*** Dataset content Section Begins ***
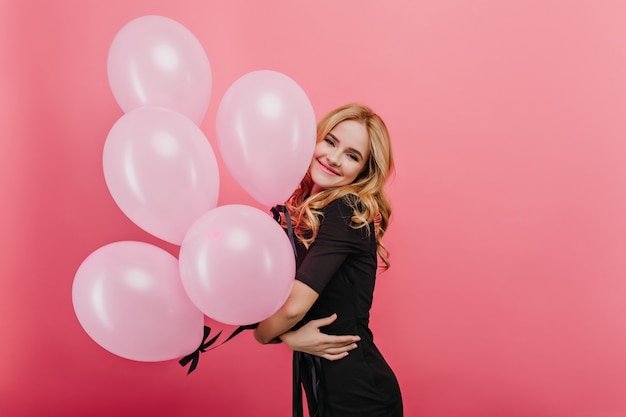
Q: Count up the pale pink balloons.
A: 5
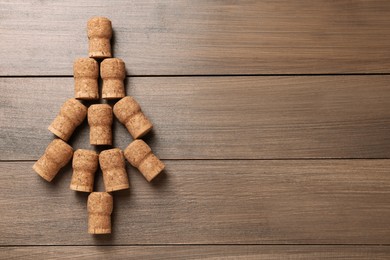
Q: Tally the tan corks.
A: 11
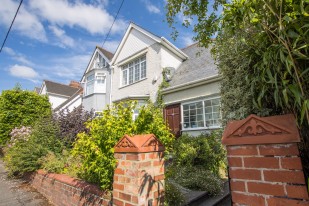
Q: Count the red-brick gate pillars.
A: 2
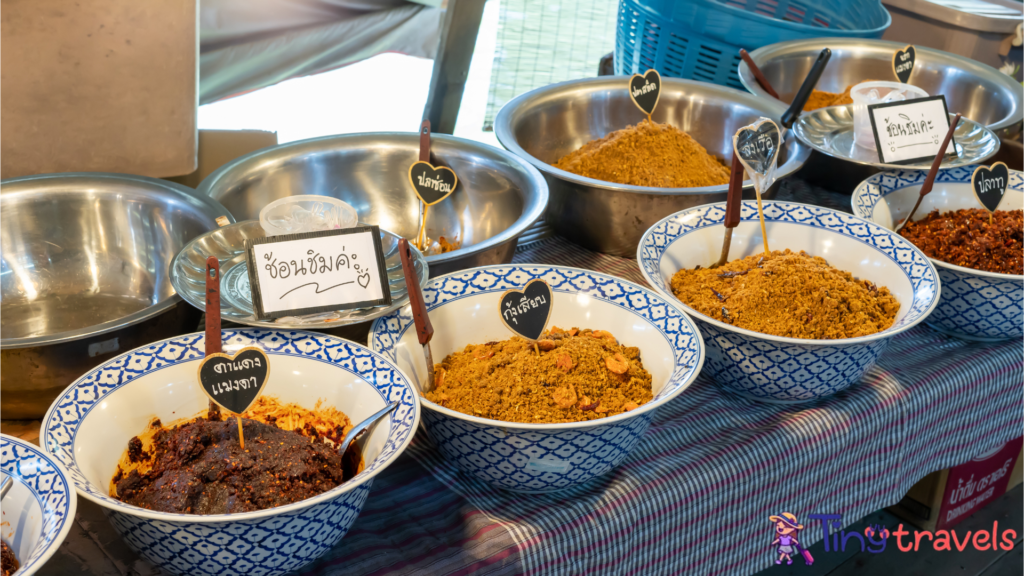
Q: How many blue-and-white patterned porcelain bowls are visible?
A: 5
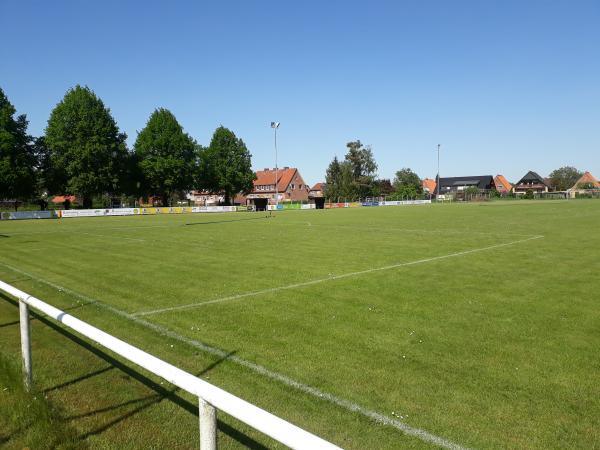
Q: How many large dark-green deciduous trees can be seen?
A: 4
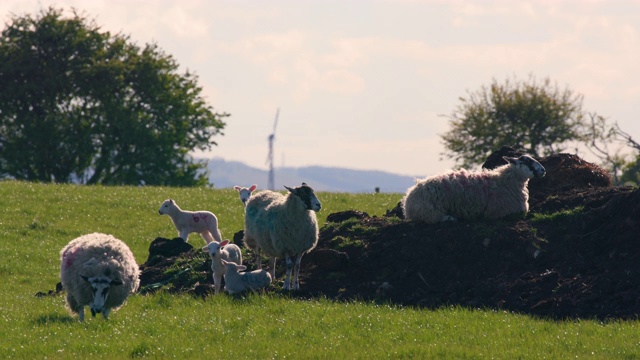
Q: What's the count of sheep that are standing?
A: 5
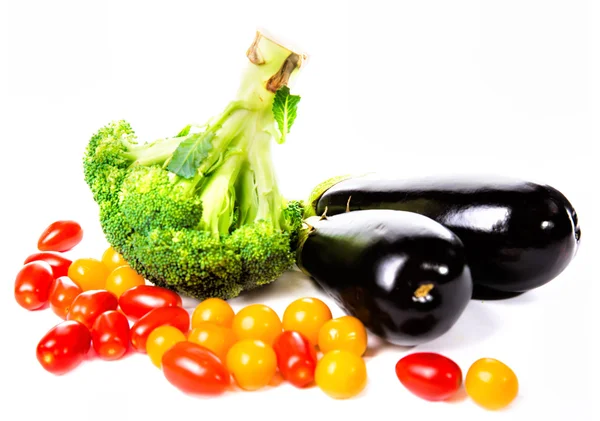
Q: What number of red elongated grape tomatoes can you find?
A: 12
*** Dataset content Section Ends ***
*** Dataset content Section Begins ***
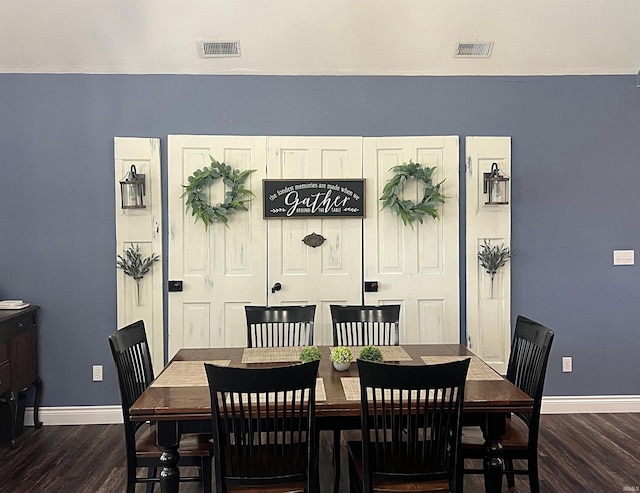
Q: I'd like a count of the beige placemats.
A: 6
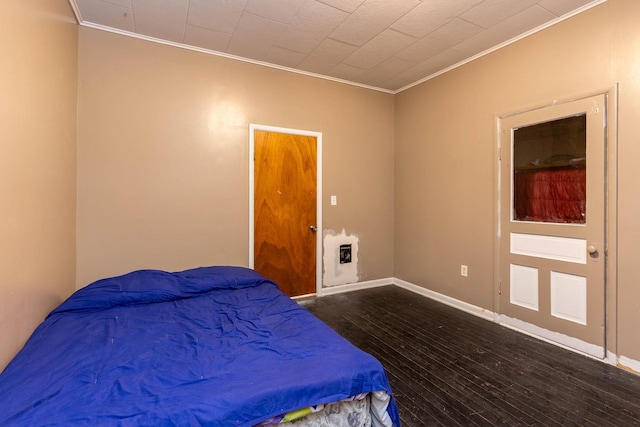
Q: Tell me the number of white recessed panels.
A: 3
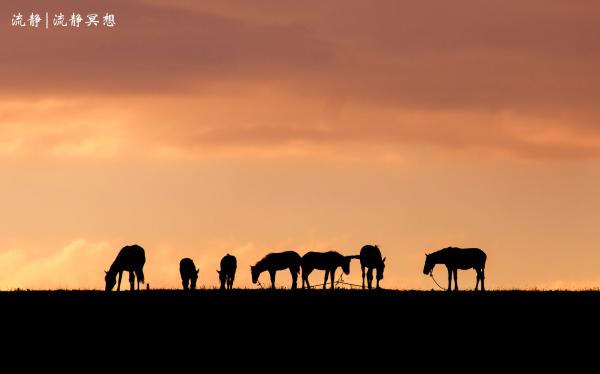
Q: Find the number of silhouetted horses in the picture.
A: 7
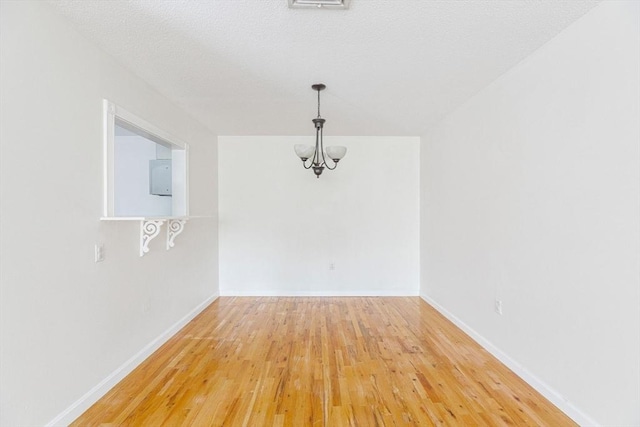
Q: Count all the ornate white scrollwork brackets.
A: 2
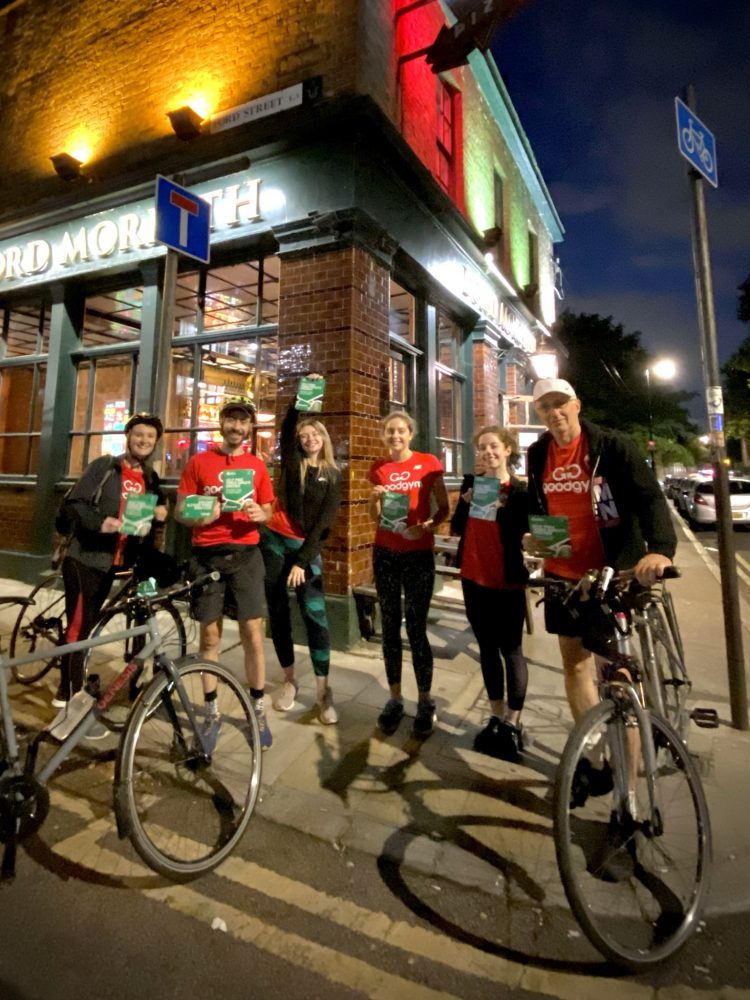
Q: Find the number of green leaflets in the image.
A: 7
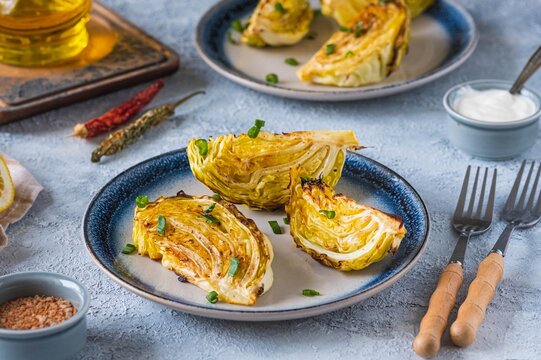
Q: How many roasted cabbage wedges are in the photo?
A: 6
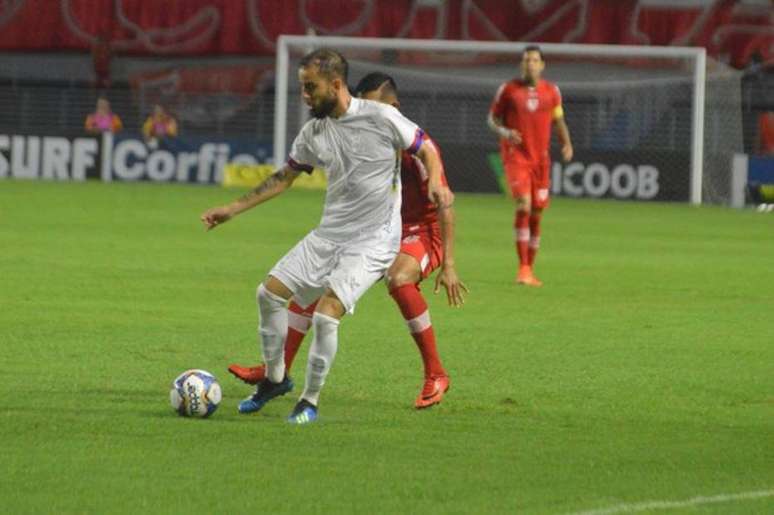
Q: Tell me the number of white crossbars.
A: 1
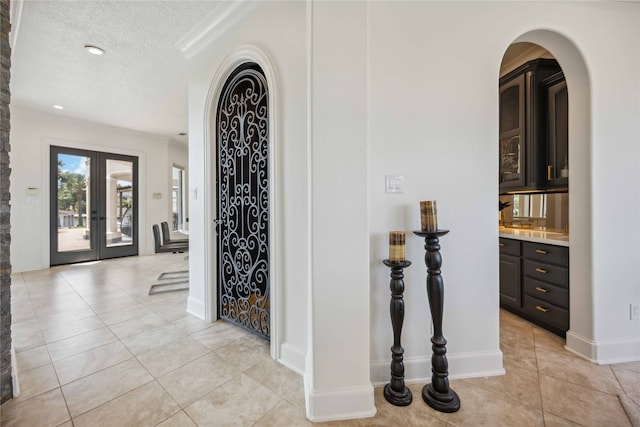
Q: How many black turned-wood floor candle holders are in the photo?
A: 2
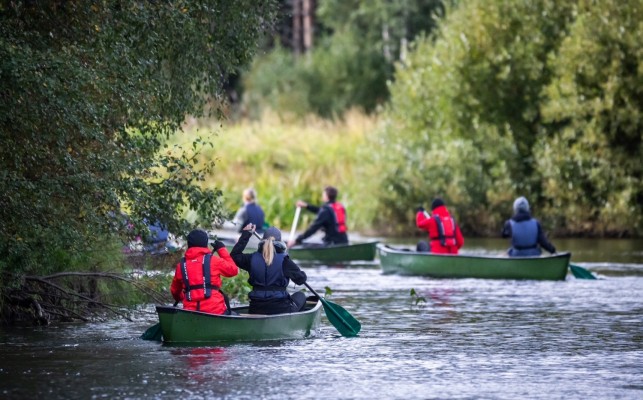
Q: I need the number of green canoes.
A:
*** Dataset content Section Ends ***
*Task to carry out*. Among the lines above, find those with the word "number" and list them.

*Output for this exercise*.
Q: What number of red elongated grape tomatoes can you find?
Q: Tell me the number of white recessed panels.
Q: Find the number of silhouetted horses in the picture.
Q: Find the number of green leaflets in the image.
Q: Tell me the number of white crossbars.
Q: I need the number of green canoes.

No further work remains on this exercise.